To evaluate new data points we use
\begin{align}
f(x)=\sum_i^N \alpha_i y_i k(x, x_i) + w_0
\end{align}
Since usually only a small minority of data points are support vectors, most $\alpha_i=0$. For the support vectors holds $y_if(x_i) = 1$. Therefore the evaluation is computationally simple, because the non-support vectors can be discarded after training. \newline
\paragraph{Evaluating Data Points}
To calculate $w_0$ we use the fact that for any support vector $y_if(x_i) = 1$. Using $f(x)=\sum_i^N \alpha_i y_i k(x, x_i) + w_0$ we obtain:
\begin{align}
y_i(\sum_{j \in \mathcal{S}} \alpha_j y_j k(x_i, x_j) + w_0) = 1
\end{align}
where $\mathcal{S}$ is the set of support vectors. Using $y_i^2=1$ we get
\begin{align}
w_0=\frac{1}{N_{\mathcal{S}}} \sum_{i \in \mathcal{S}} (y_i - \sum_{j \in \mathcal{S}} \alpha_j y_j k(x_i, x_j))
\end{align}
which is numerically more stable and where $N_{\mathcal{S}}$ is the total number of support vectors.

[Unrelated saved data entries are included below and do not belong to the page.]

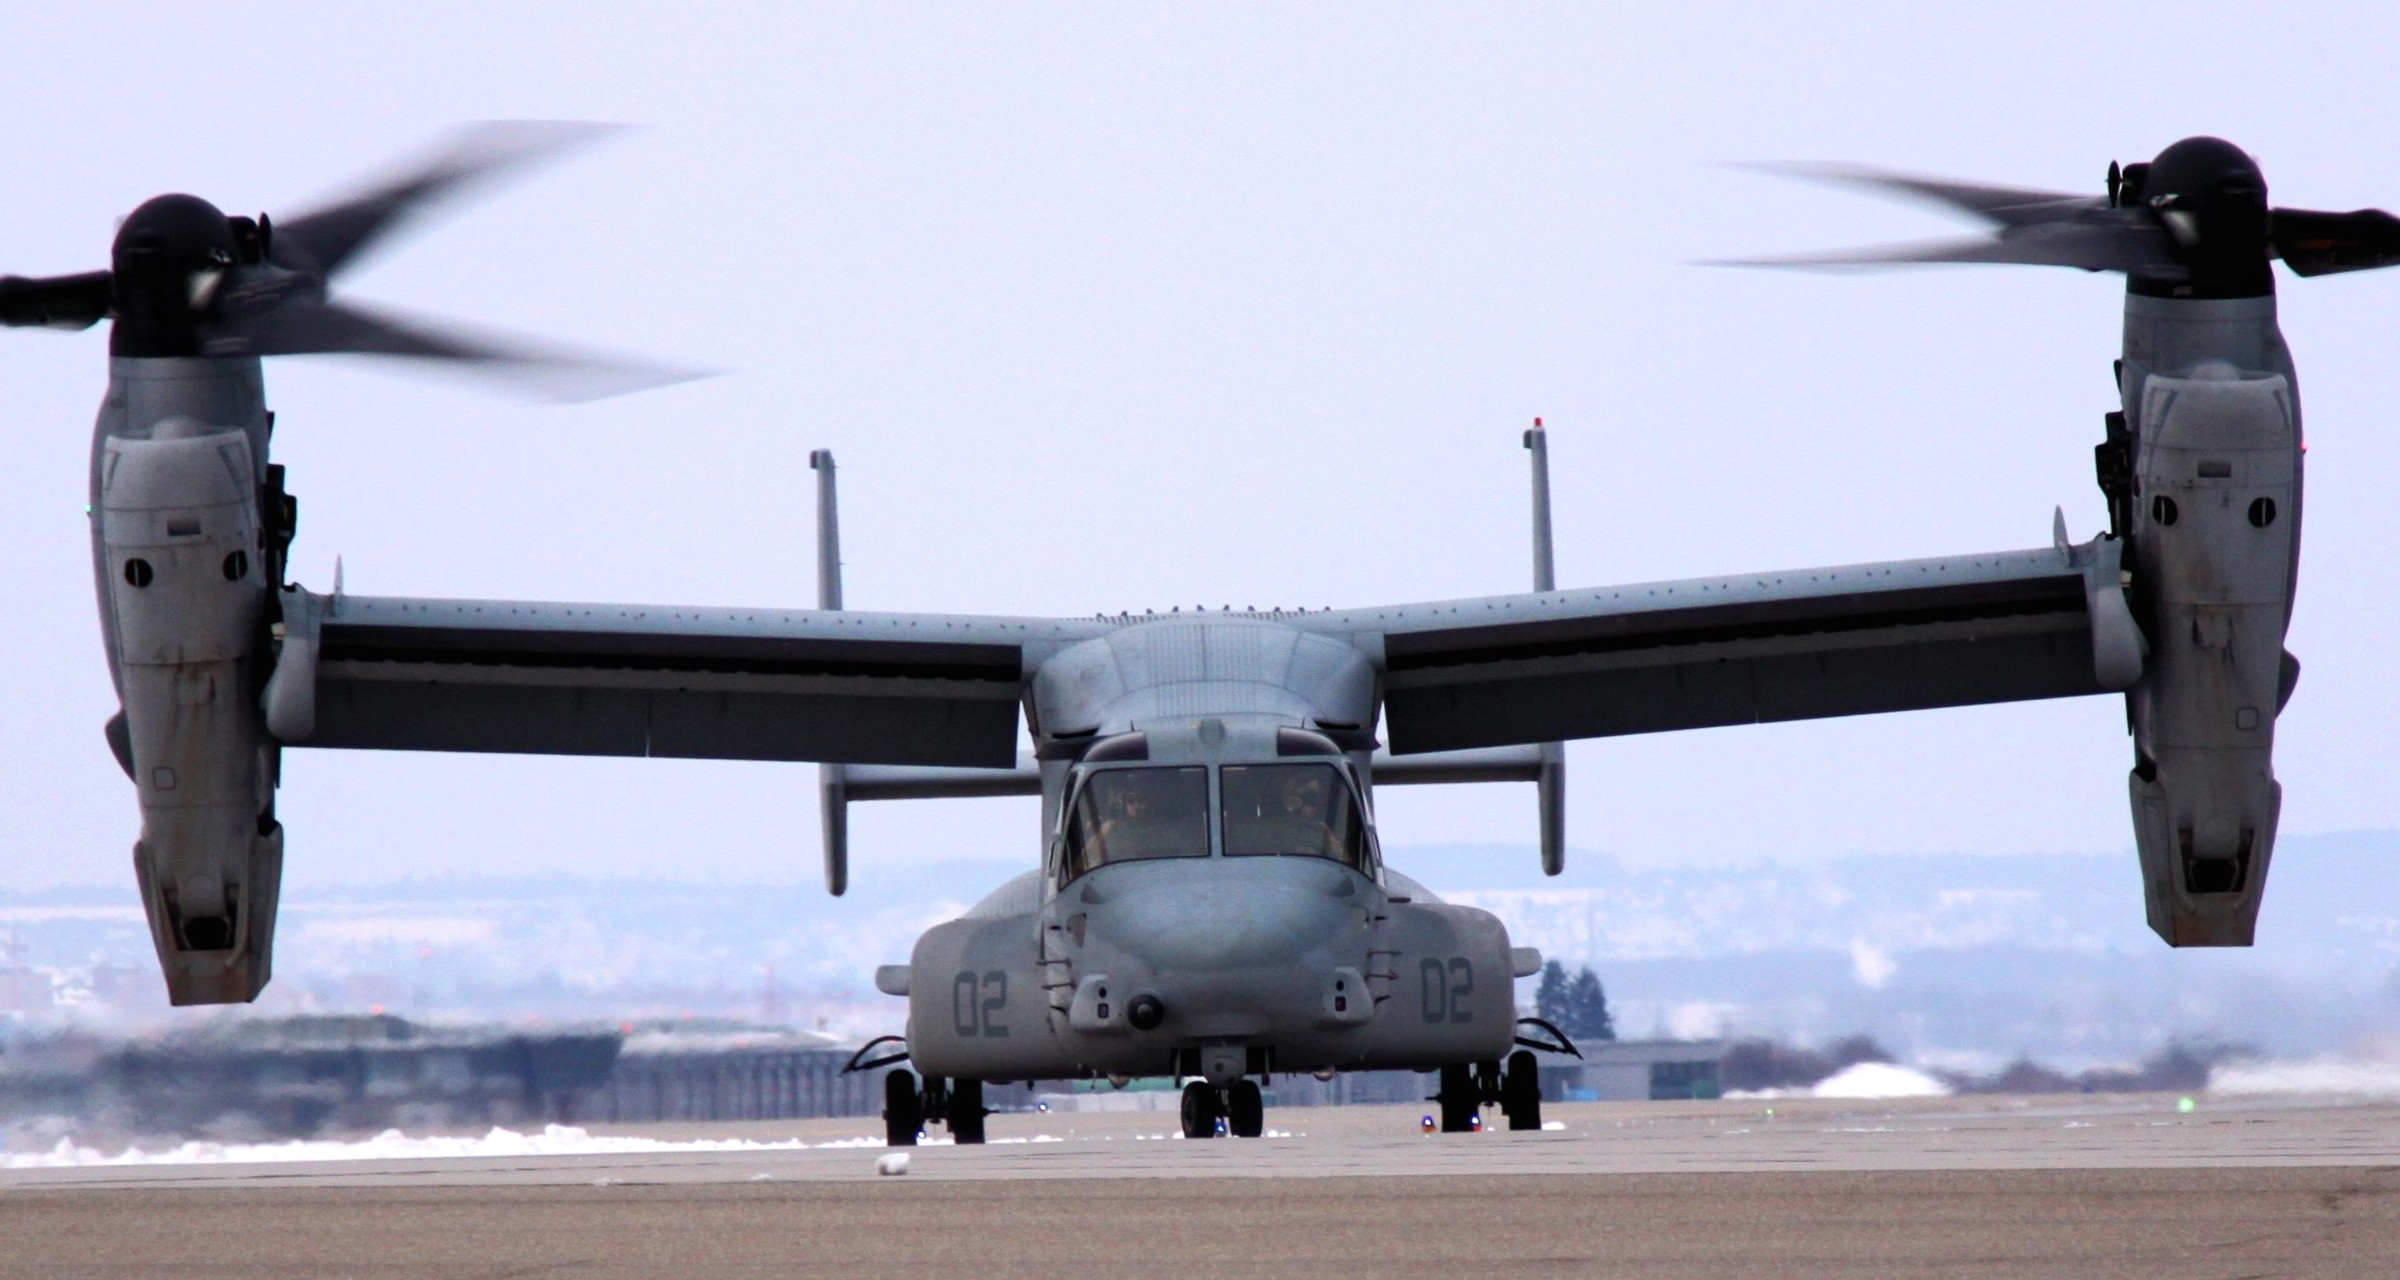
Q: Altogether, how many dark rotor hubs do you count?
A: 2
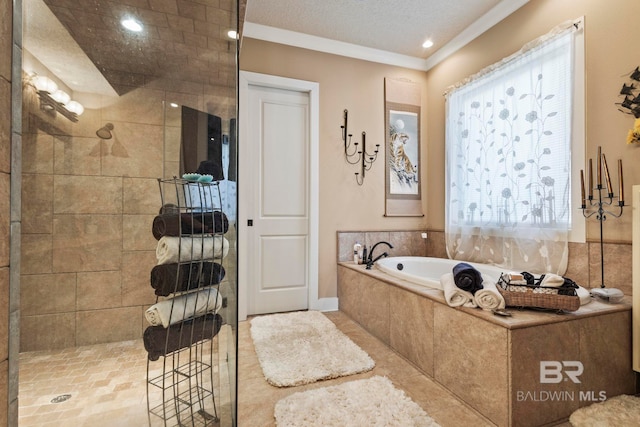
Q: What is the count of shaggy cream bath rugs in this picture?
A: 3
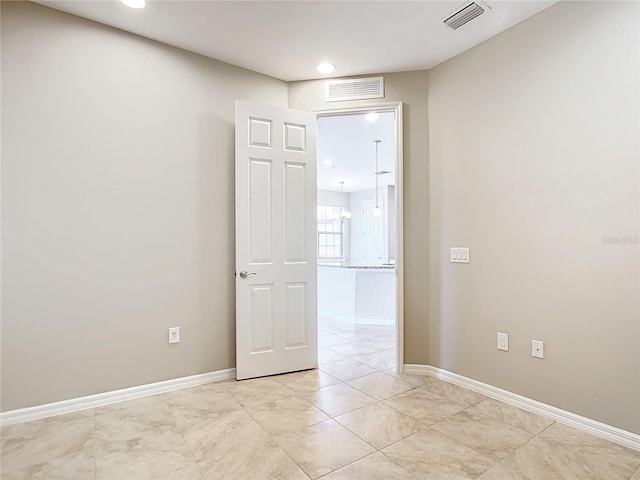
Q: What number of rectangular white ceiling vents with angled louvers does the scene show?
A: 1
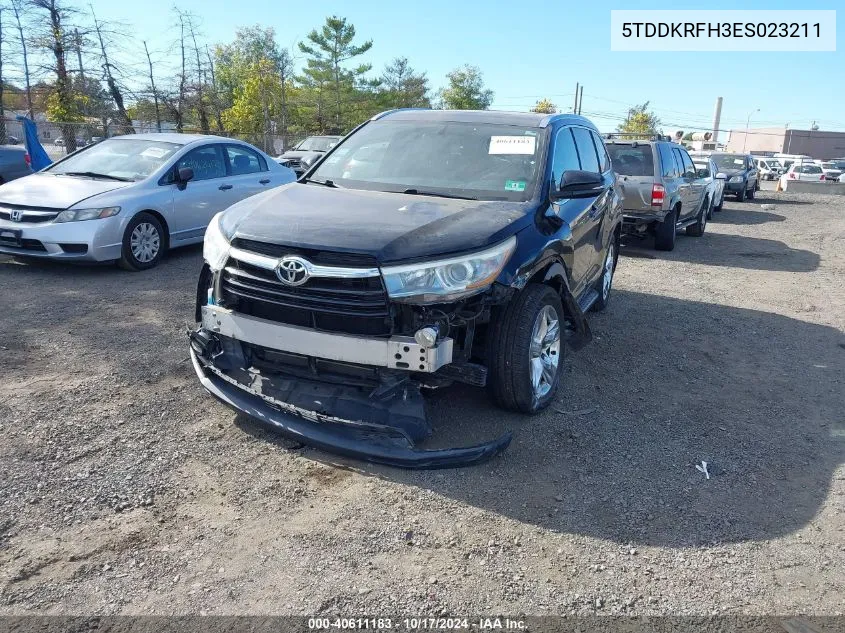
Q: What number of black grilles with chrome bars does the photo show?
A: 2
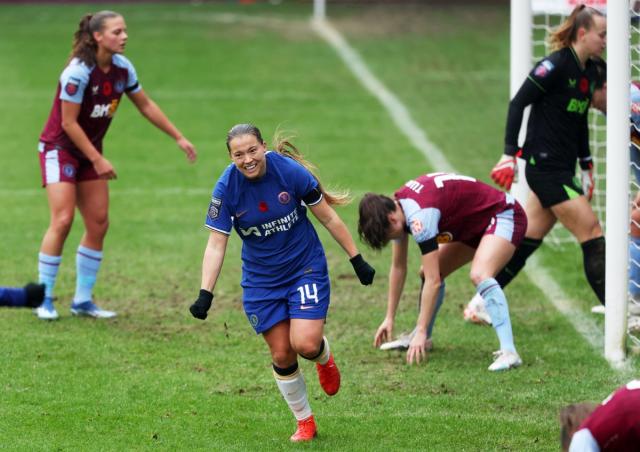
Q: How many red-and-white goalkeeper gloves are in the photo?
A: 2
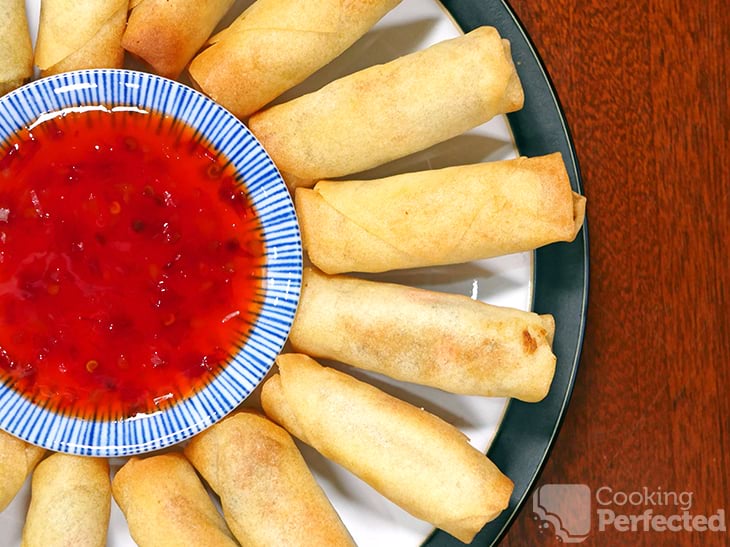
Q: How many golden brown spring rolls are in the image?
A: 12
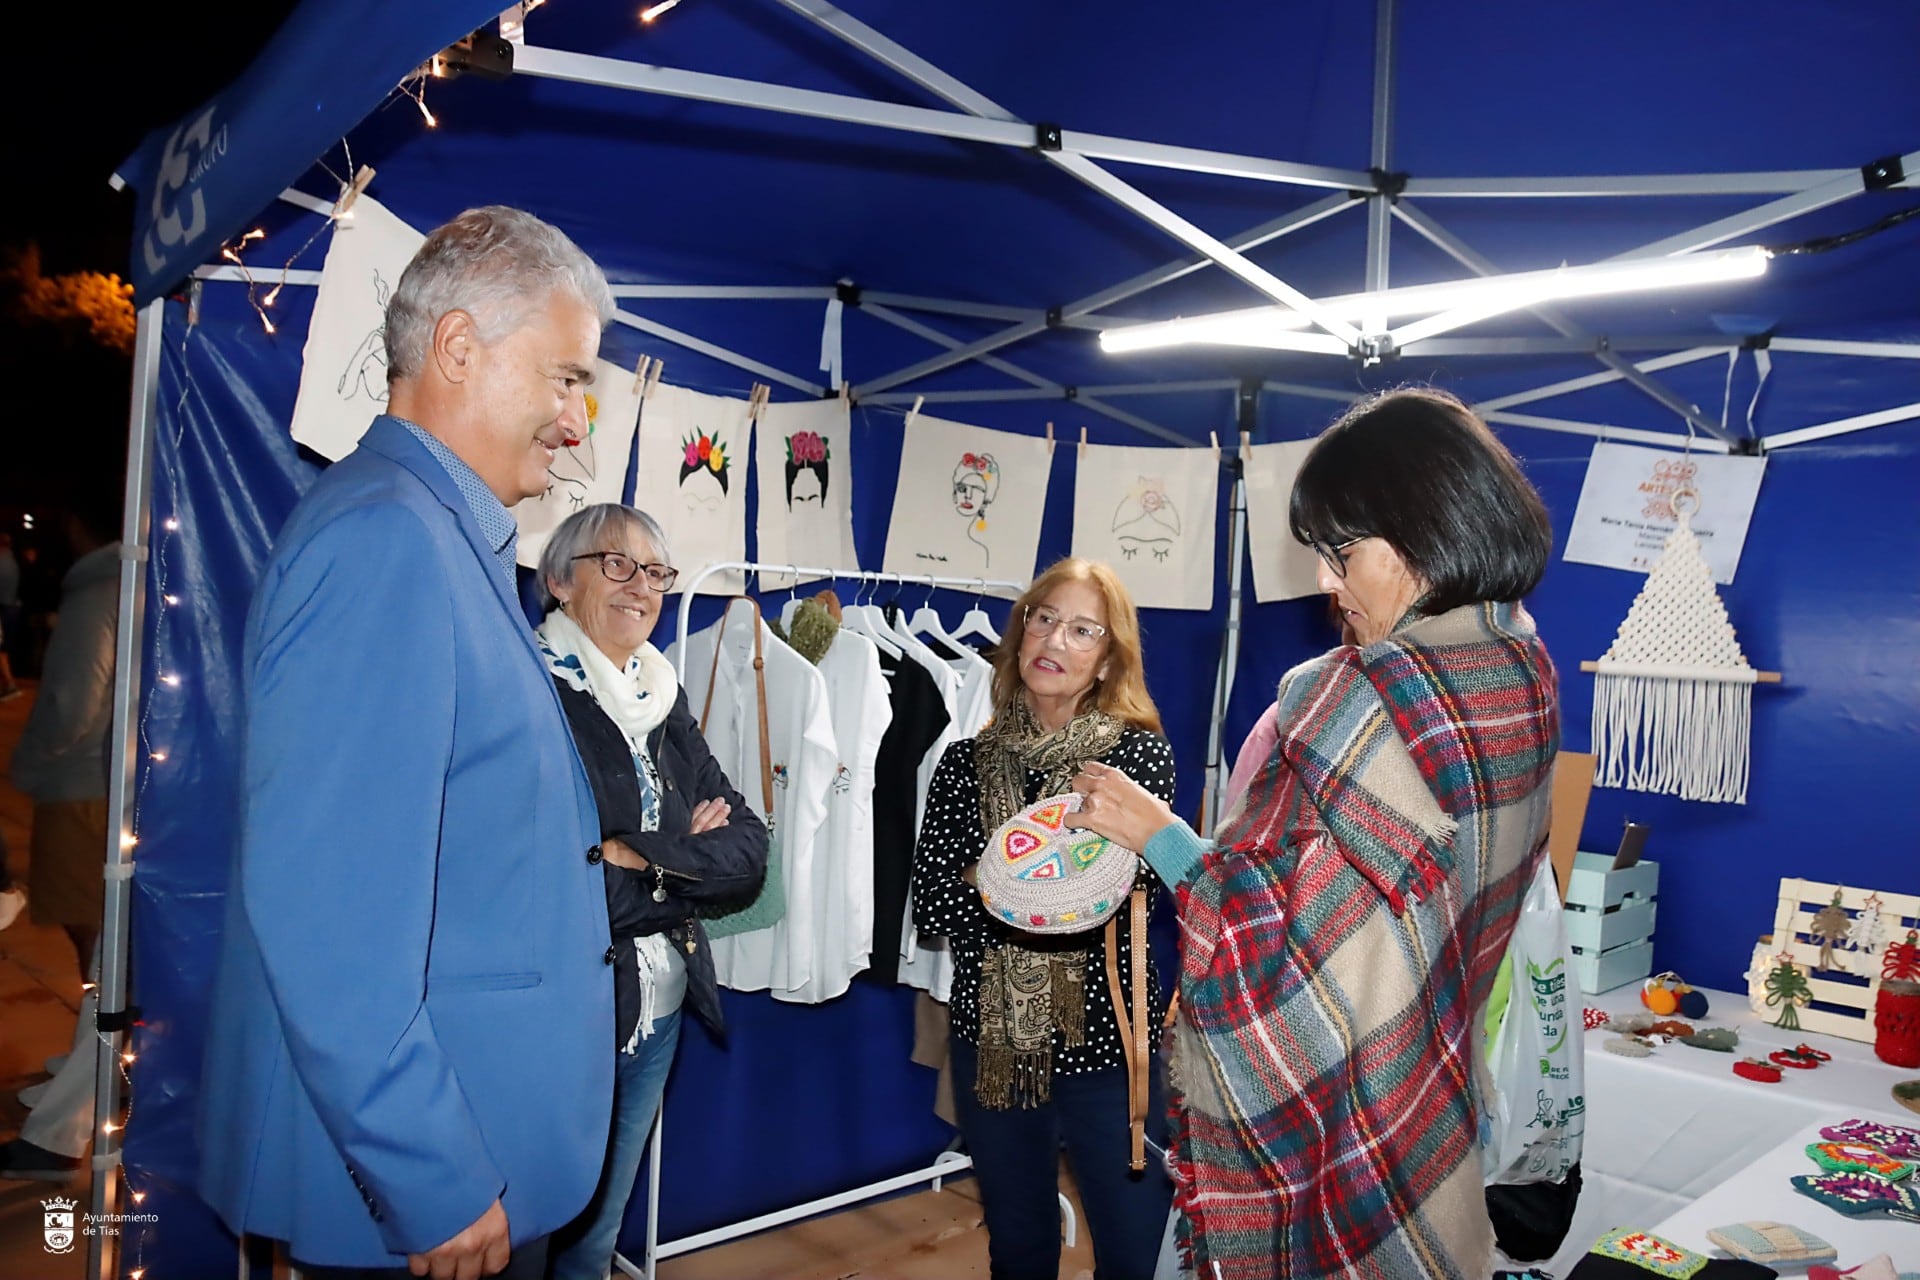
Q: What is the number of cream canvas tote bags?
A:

\subsection{Soft margin SVMs}
So far we assumed that the data points are linearly separable. Now we consider the case where the classes overlap, which is usually the case in practice. Therefore we introduce a method to allow some data points to be inside the margin or even on the wrong side of the separating hyperplane. To do this we use slack variables $\xi_i \geq 0$ for each data point which gives a measure of the misclassification of data point $i$.these are defined by $\xi_i = 0$ for data points on or inside the correct margin boundary and $\xi_i=|y_i - f(x_i)|$ for other points. Thus points on the separating hyperplane will have $\xi_i=1$ and misclassified datapoints will have $\xi_i > 1$. The exact misclassification constraints are then replaced with 
\begin{align}
y_i f(x_i) \geq 1 - \xi_i \ \forall_i
\end{align}
These are called sometimes relaxation constraints and an SVM using these is known as a \textbf{Soft margin SVM}. Our goal is now tho maximize the margin while softly penalizing points lying on the wrong side of the margin boundary. We therefore optimize
\begin{align}
C \sum_i^N \xi_i + \frac{1}{2} \parallel w \parallel^2
\end{align}
where $C>0$ weights the impact of the slack penalties on the final result.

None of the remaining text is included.